TORONTO - Methinks it was 1995 when we first used the words “apathy” and “Blue Jays” in the same sentence.
And we used it in 2000, again in 2009 and probably could have used it many more seasons.
The words did not go together Monday as the three wise men — president Paul Beeston, general manager Alex Anthopoulos and manager John Farrell — sat atop the Jays dugout, along with MC Buck Martinez, at the eighth annual state of the union address at Rogers Centre.
Roughly 800 season-ticket holders showed passion, concern, knowledge, anger and frustration over an off-season which saw the Jays pass on Prince Fielder and bid on but not gain the services of Japanese free agent Yu Darvish.
The Jays said they would not go past their self-imposed limit of five years. Fielder signed for nine years with the Detroit Tigers.
There were great questions and dopey questions. In other words, it was like a daily Farrell press briefing.
The difference was the paying customers were asking the questions.
“I wish they’d spend some more money,” said Grant Moore, former Allan Cup winner with the Orillia Terriers and a season-ticket holder since 1977.
Moore’s ideal night at the ball park? “The outcome is in doubt until the last pitch and then the Jays win. I don’t like 10-0 games either way. I wonder if they can get free agents to come here,” Moore asked.
When the questioning started — “my passion turned to anger ... I’m not sure I’ll be back ... Carlos Beltran, two years at $12 million, come on, we can’t beat that?” — Anthopoulos said he offered more cash and more years to two free agents and they went elsewhere.
One obviously was Beltran.
“Sometimes players, no matter the money, don’t want to play on turf, change leagues or DH,” Anthopoulos said.
Beeston’s reply to, “the turf behind you is a patchwork, eyesore, why not bring in real grass?” was to explain how grass has been brought into the Rogers Centre for soccer events and was being considered for Jays games. When the SkyDome opened, it was a controversy but being a multi-purpose facility, turf was the only option.

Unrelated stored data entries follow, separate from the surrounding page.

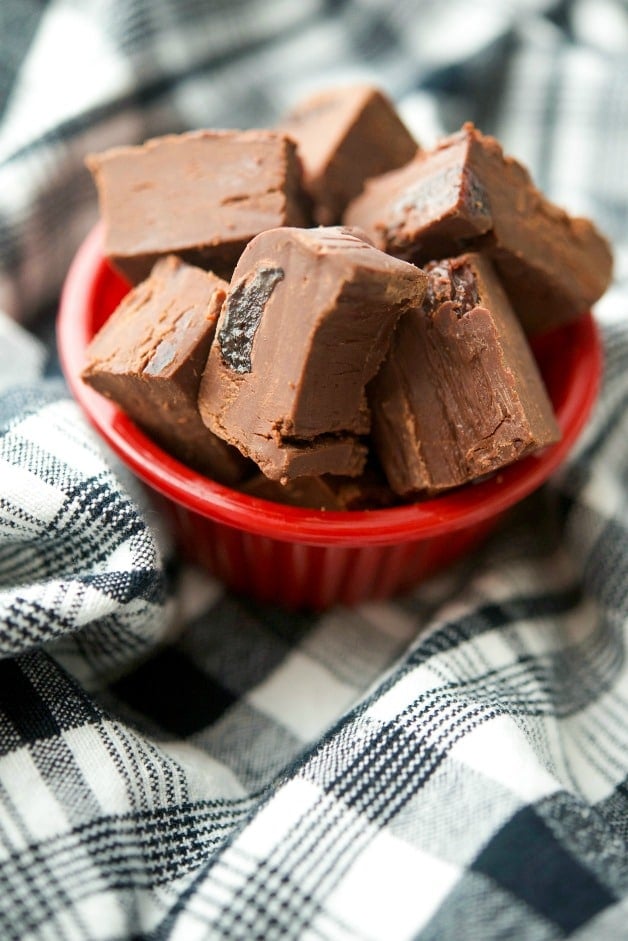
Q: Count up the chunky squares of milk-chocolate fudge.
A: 6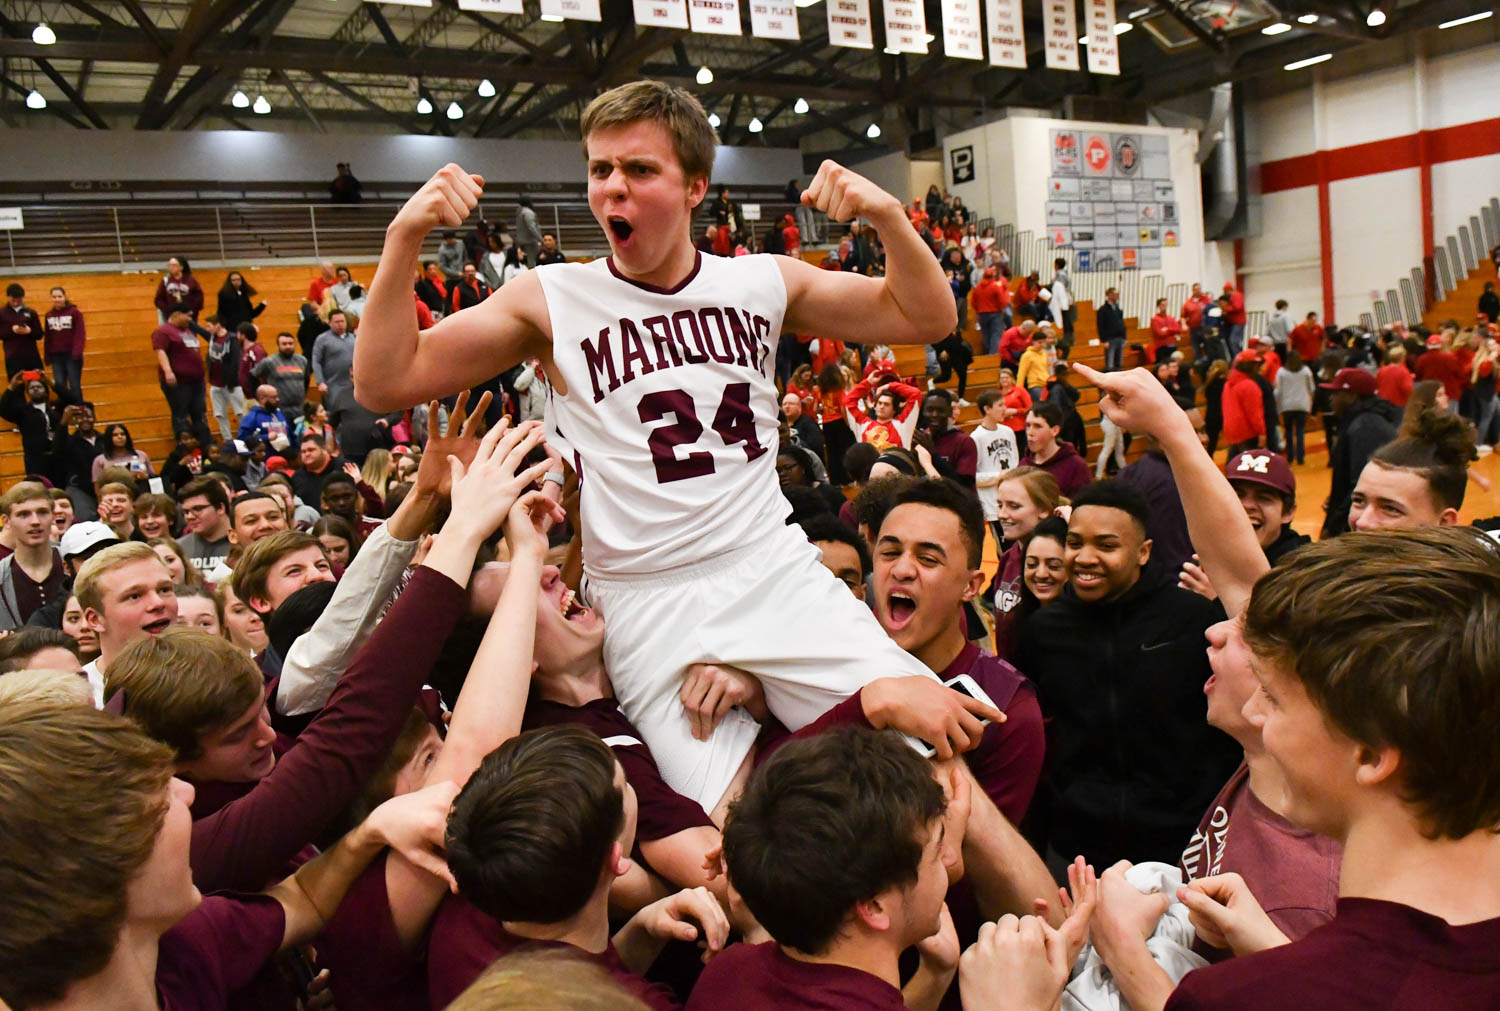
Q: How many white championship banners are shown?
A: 12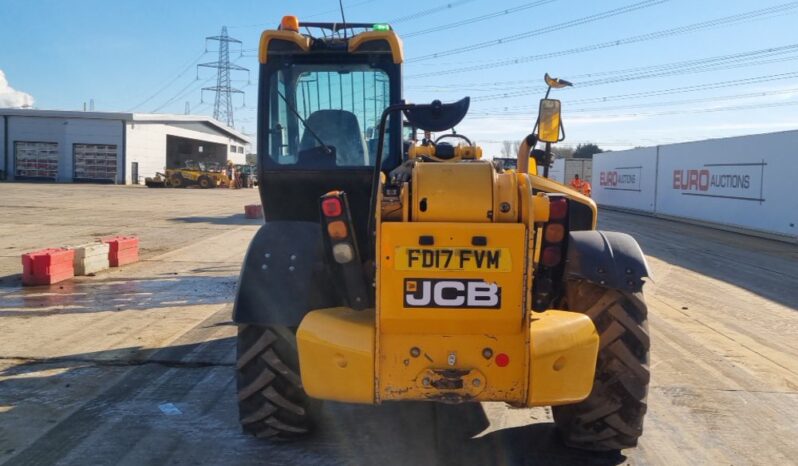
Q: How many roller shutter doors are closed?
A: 2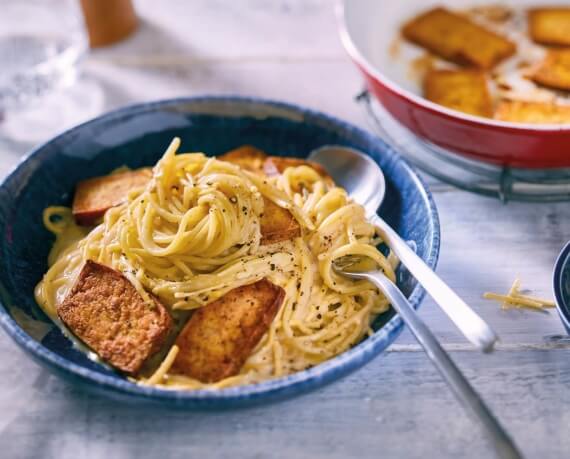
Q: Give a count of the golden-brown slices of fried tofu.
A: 11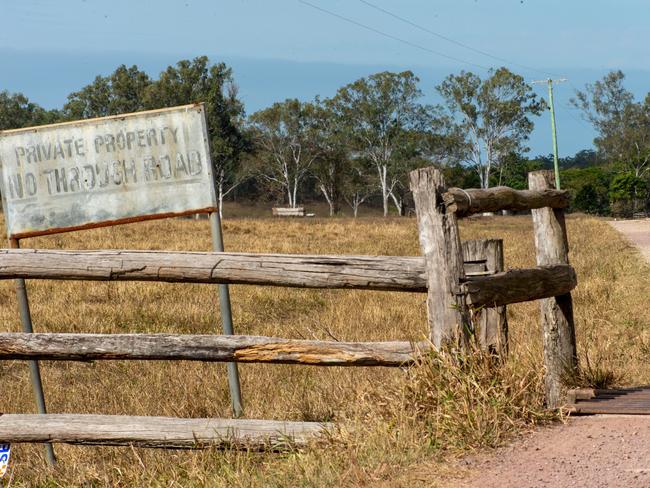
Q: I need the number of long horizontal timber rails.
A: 3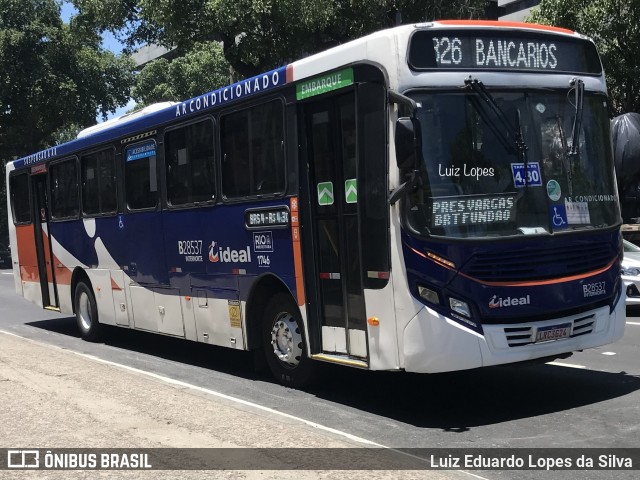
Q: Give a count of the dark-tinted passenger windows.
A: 6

More answers to newsworthy questions:
• Beeston said that the Jays could in post-season play five years from now and then later altered it to twice within the next five years.
• Farrell, after a fan said he, “feels like he’s watching a winner watching Lawrie or Anthopoulos, but John I’ll give you another year,” replied, “We empathize with the frustration and the push back. I’ve been called worse on my way to the mound.”
• Anthopoulos, on whether he gave up too much pitching to obtain centre fielder Colby Rasmus: “We gave up Marc Rzepczynski and Zach Stewart, who are under control, everyone else is a free agent. We looked at this year’s market, saw Coco Crisp was the best and did not want to rush Anthony Gose.”
• Anthopoulos, on his club “sailing in a sea of mediocrity” replied, “We had trade options but we were not going to trade Lawrie or Henderson Alvarez and four others.”
• Beeston, on whether his successor was seated upon the dugout, said, “It’s not my choice, but it’s easy to recognize talent.” Did he mean former manager Martinez?
• Anthopoulos, on why the Jays did not have more Canadian prospects: “We have Marcus Knecht and Michael Crouse who should be at class-A Dunedin this season and we drafted Tom Robson, the first Canadian selected last June. (Scout) Jamie Lehman does an excellent job.”
Knecht is from Toronto, Crouse from Port Moody, B.C. and Robson from Ladner, B.C.
• Farrell, on who will be this spring’s Lawrie: “Maybe Drew Hutchison, Travis d’Arnaud, Deck McGuire or Gose.”
• Reliever Tom Henke’s name is being considered as the next name to be added to the Level of Excellence.
• Beeston said a change in inter-league games is being discussed where the home AL team plays under NL rules, while NL home teams would use the DH.
“Look, if you have a question,” Beeston said. “Phone me ... or e-mail Alex.”
With the passion on display Monday, the GM’s inbox should be full by noon.